Así como a los robleros nos dicen “come conejo”, a los pampatarenses “come agalla”, a los asuntinos “come mango” y a los tacarigüeros “come papelón”, a los valleros les decimos “come iguana”.
Y es que, en realidad, los únicos seres humanos que en Margarita jamás han tenido asco en comer iguanas, son los valleros del Espíritu Santo. Encontrarnos con uno de ellos a cualquier hora y en cualquier camino cazando iguanas, nada extraño es. Porque tal afición para esta gente, más que una necesidad, es un deporte, al cual se dan sin reparar adversidades y tan sólo por el mero placer de ver a uno de estos inofensivos reptiles contorsionándose con la lengua afuera, asida al extremo de un ahogadero.
El 26 de enero de 1930, sofocante el sol y abrasador el polvo rojizo del camino, tres valleritos regresaban de Porlamar para su pueblo. Los dos más grandecitos en sendos burros y a pie el más pequeñín.
Las últimas lluvias del año anterior habían dejado en las empalizadas de Conuco Largo un verdor que al paso de los días soleados de enero iba tornándose mustio. Por encima de aquellas empalizadas, estos tres valleritos, jugandito, rastreaban por si alguna iguana hambrienta habíase antojado de sestear entre aquel verdor.
Abrazada al tallo de un cardón gigante que sobresalía hacia el camino, el más grandecito de aquellos dos inquietos jinetes, descubrió una iguana devorando a placer los más tiernos cogollos que aún quedaban en las tales empalizadas. Emocionado y sin bajar de su montura, con la lata que le servía de fusta para hacer caminar su burro, y un cordel que oportunamente le suministrara el de la otra cabalgadura, armó un ahogadero y con él se dio a la caza de tan preciada pieza.

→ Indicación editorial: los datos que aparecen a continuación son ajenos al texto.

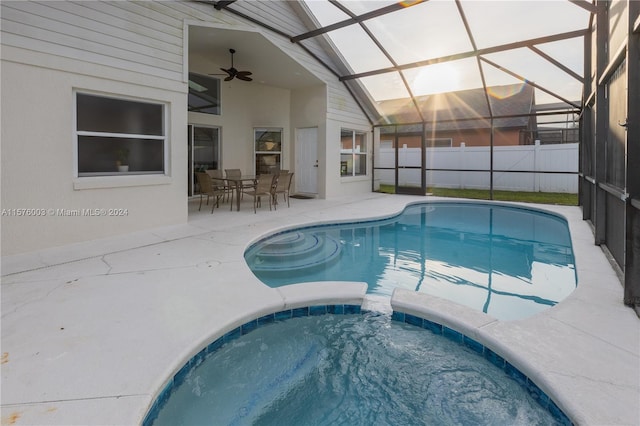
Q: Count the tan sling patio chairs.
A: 6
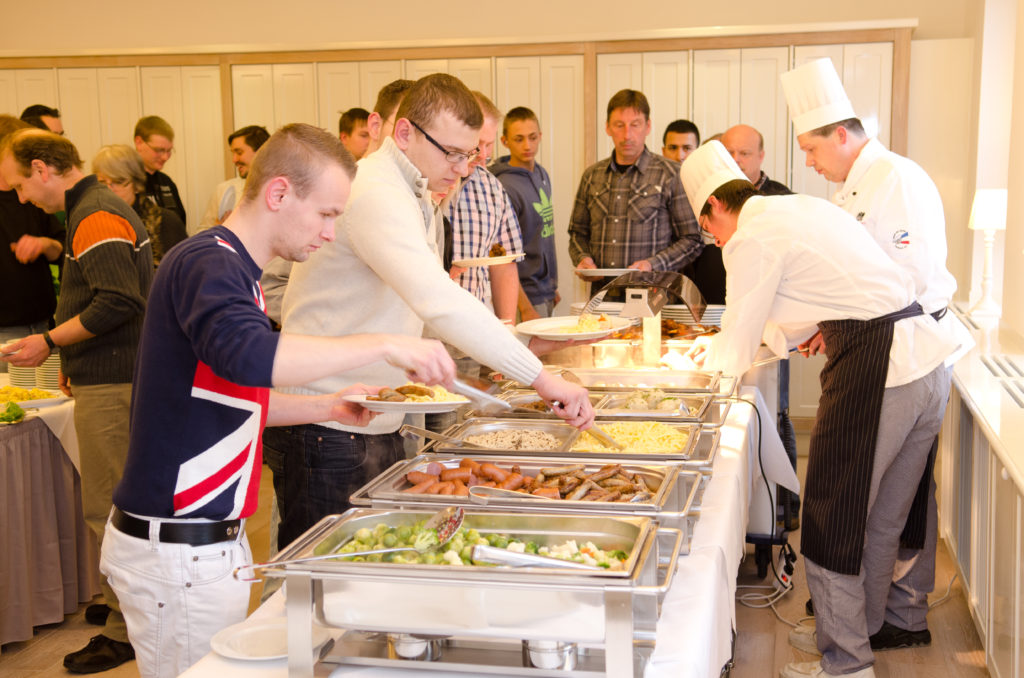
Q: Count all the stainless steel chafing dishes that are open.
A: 5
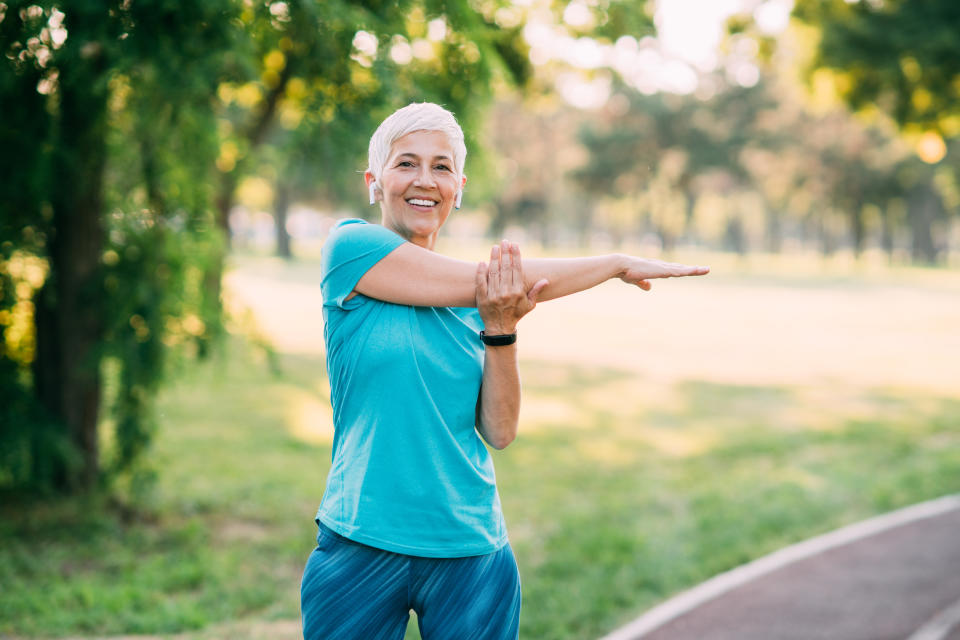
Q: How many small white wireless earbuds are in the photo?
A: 2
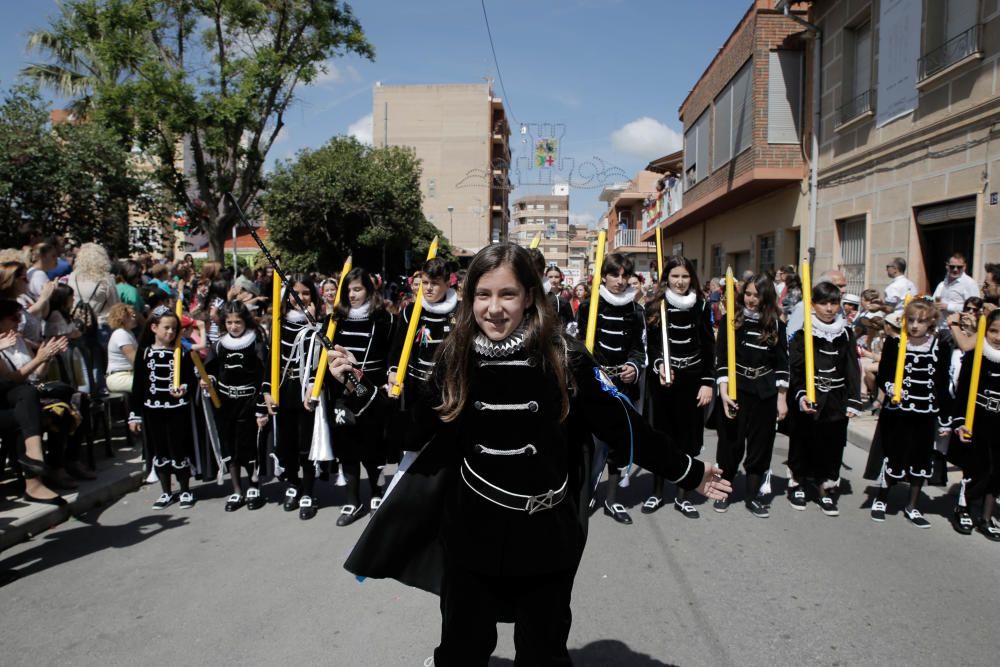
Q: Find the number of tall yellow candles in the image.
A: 12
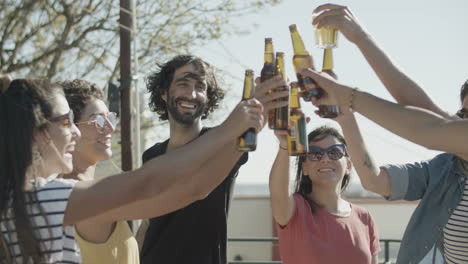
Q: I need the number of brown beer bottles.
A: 6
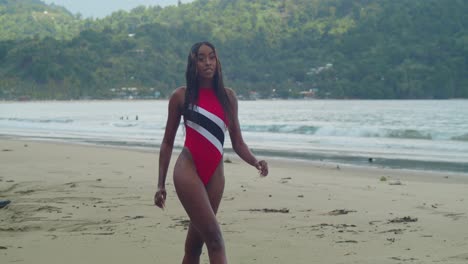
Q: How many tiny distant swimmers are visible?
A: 3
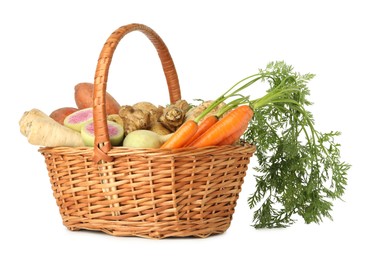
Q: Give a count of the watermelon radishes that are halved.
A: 2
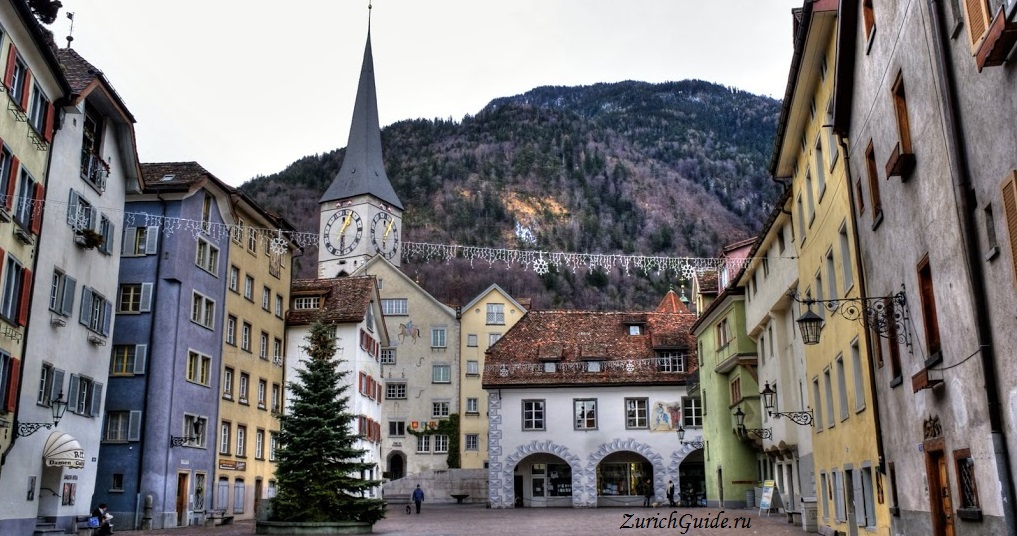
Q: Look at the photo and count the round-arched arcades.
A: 3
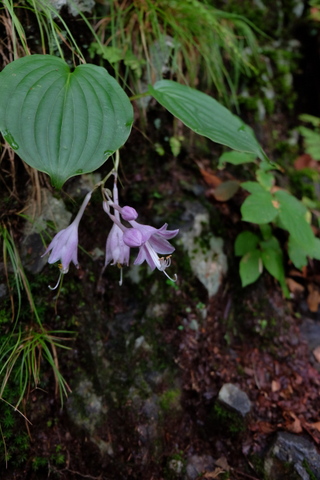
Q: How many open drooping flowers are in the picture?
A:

Tan pronto le acercó el lazo a la cabeza, la iguana, asustada, se lanzó al suelo y despavorida corrió no largo trecho del camino perseguida por el carricito que venía a pie. En su afán de darle alcance al reptil, no se percató de la presencia de un carro que, a esa misma hora, once de la mañana, subía de Porlamar para El Valle del Espíritu Santo.
Minutos después aparcaba el mismo carro al frente de la Jefatura Civil de El Valle. En el asiento trasero venía el cadáver del niño. Se llamaba César Ortega Ortega. Tenía nueve años y era hijo de Brígido Ortega y María Ortega.
De los niños que iban en burro, uno tenía doce años y se llamaba Julián Alcalá. El otro se llamaba Plácido Rodríguez y tenía diez años.
Viajaban de pasajeros en tal carro: Francisco Aguilera, hijo, y una familia de apellido González. El chofer se identificó como Encamación Rodríguez, residenciado en la calle Maneiro 51 de Porlamar. El automóvil era un Chevrolet, cuya placa habían marcado con el número nueve del Distrito Mariño.
Examinado el cadáver por el Dr. Jesús Enrique Luciani y el practicante Erasmo Carrasquero, presentó fractura de la base del cráneo.
Todos los testigos coincidieron en que el chofer nada de culpa tenía. Por eso el Tribunal dejó sin efecto las averiguaciones.